● **PROVIDED ENTRIES**:

------------------------------------------------------------------------

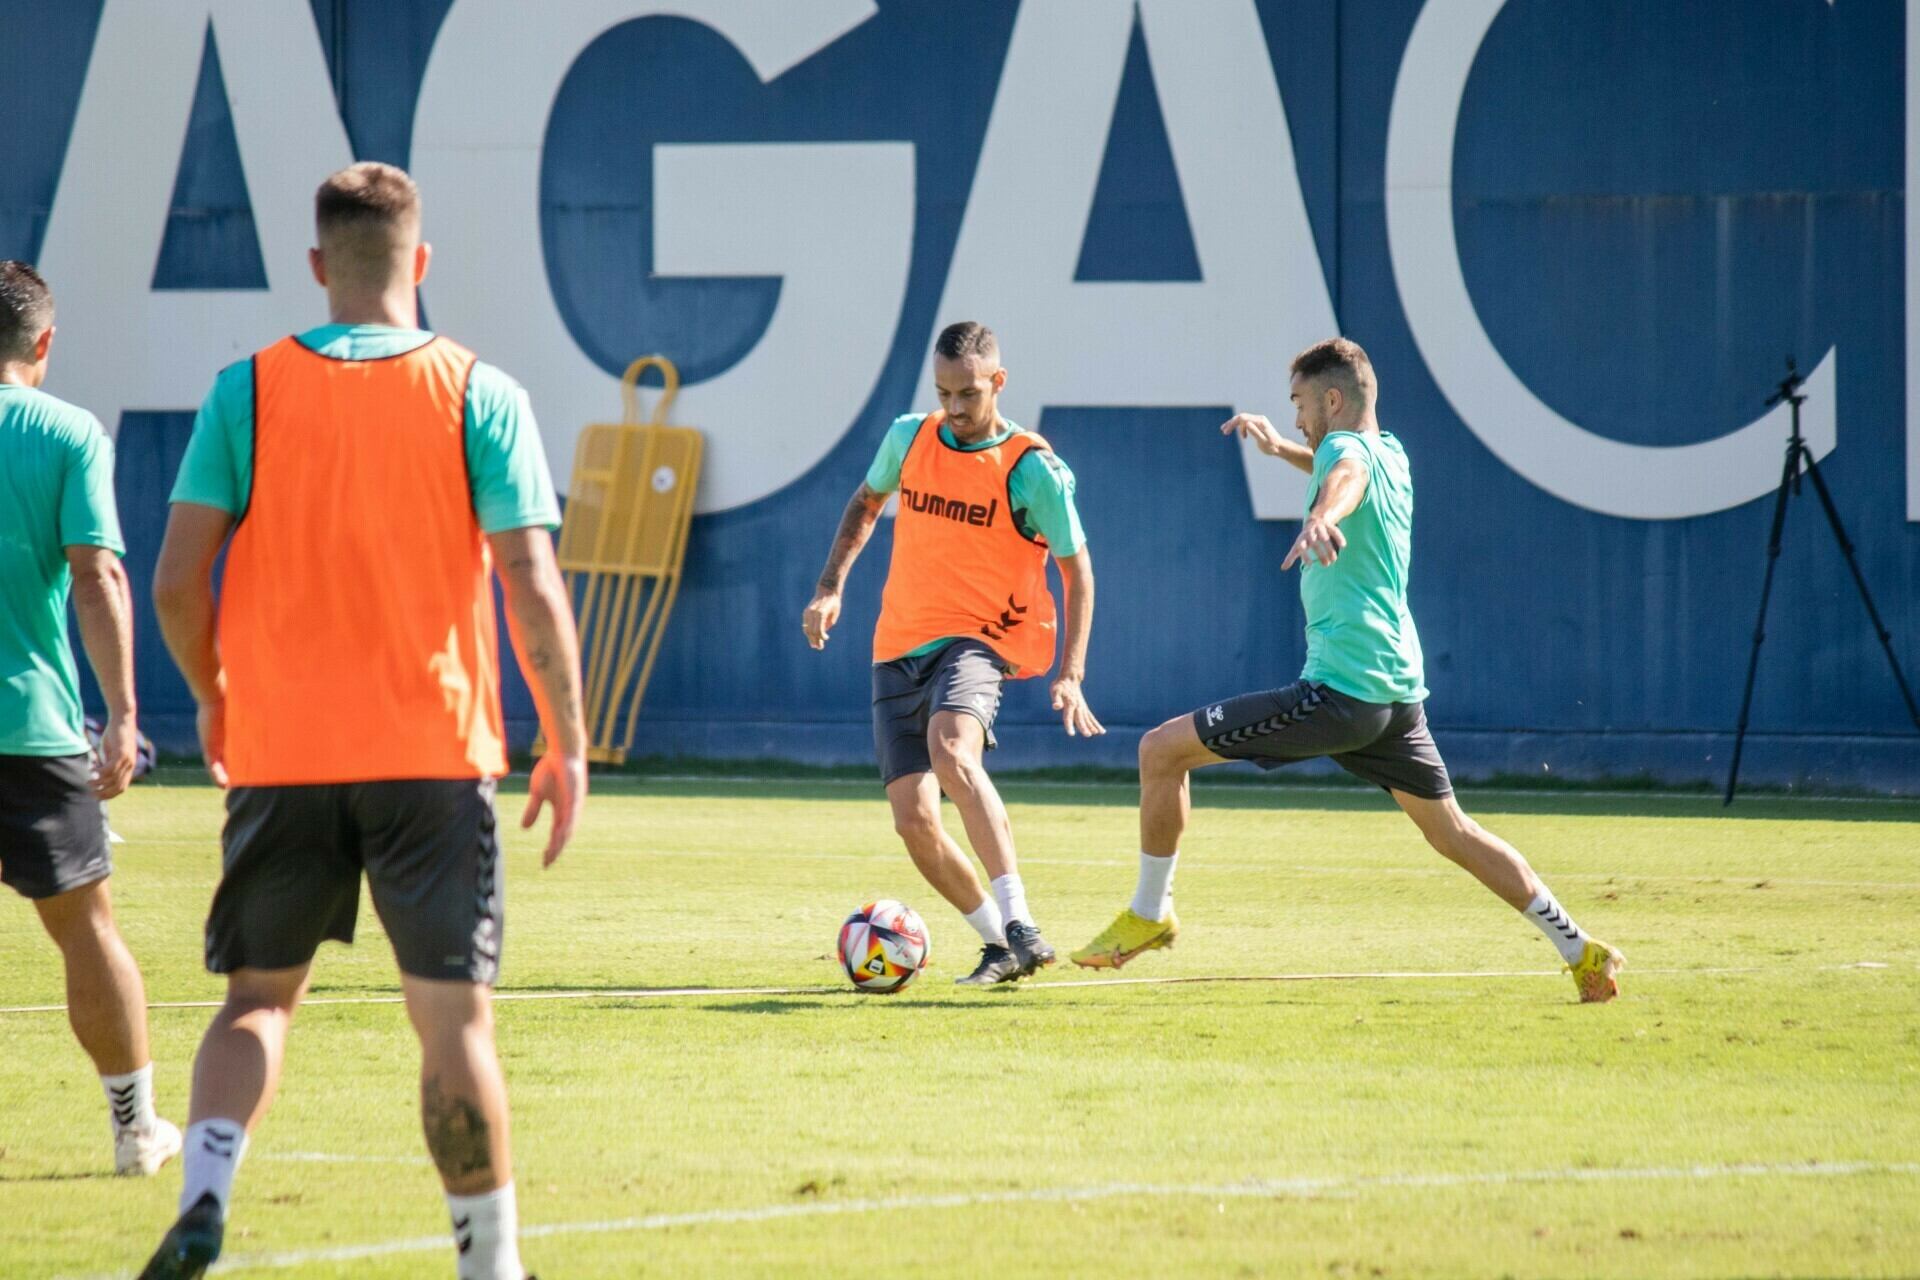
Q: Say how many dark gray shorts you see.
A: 4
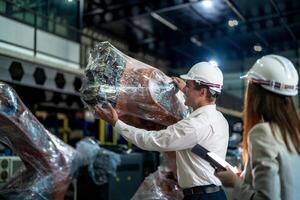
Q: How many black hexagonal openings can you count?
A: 4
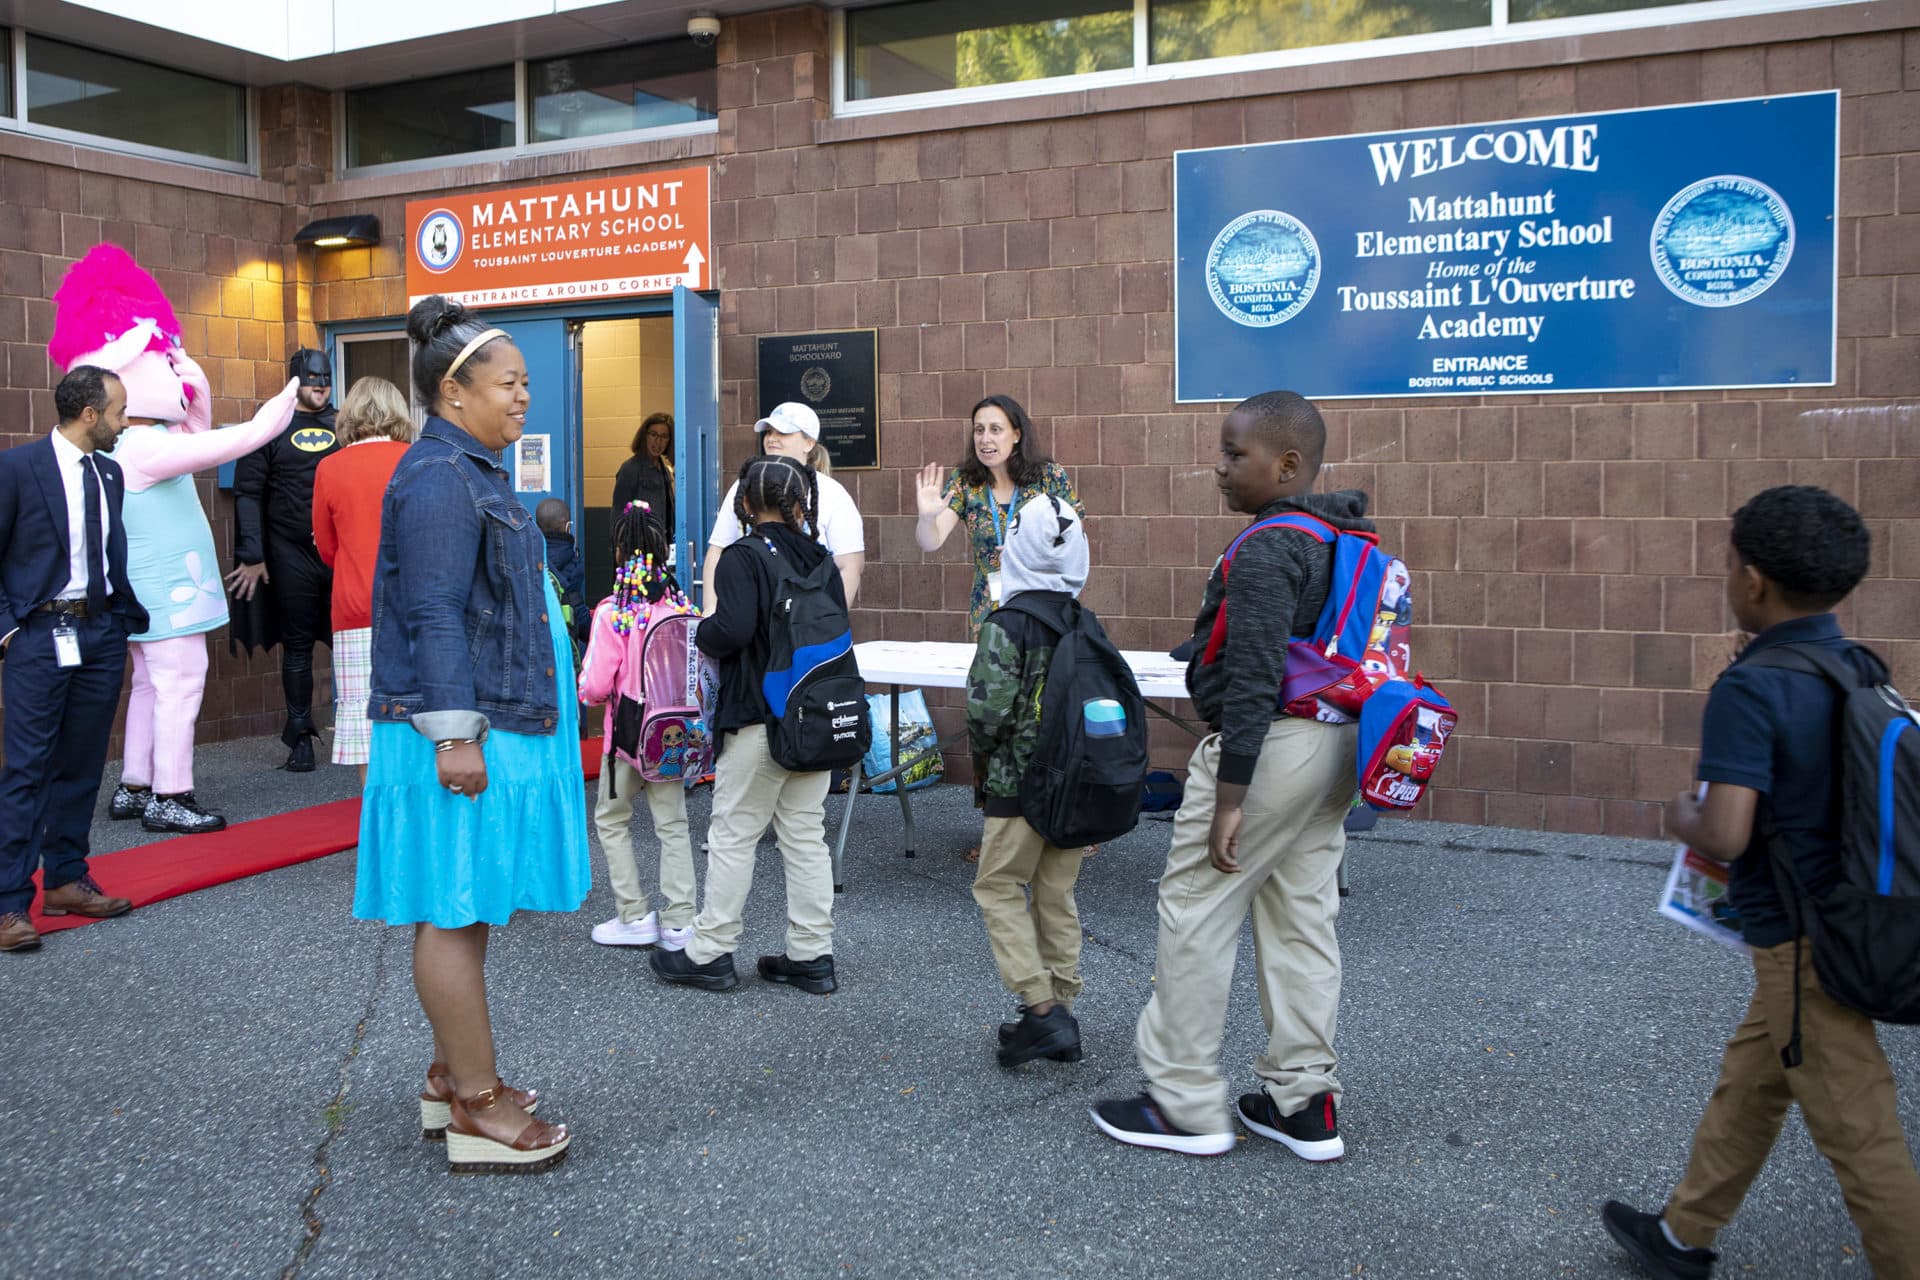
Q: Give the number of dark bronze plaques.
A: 1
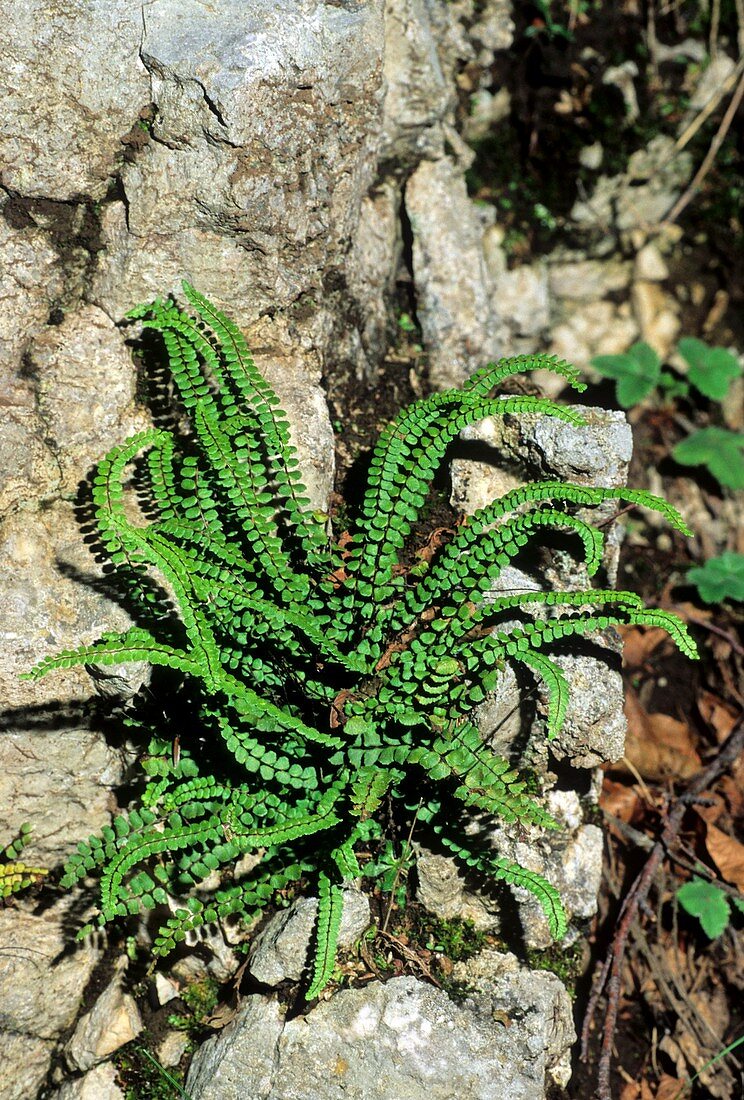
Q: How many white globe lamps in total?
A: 0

------------------------------------------------------------------------

● **WHAT TO WORK ON**: Print the records above exactly, minus pictures.

● **TASK RESPONSE**:
Q: Say how many dark gray shorts you see.
A: 4
Q: How many black hexagonal openings can you count?
A: 4
Q: Give the number of dark bronze plaques.
A: 1
Q: How many white globe lamps in total?
A: 0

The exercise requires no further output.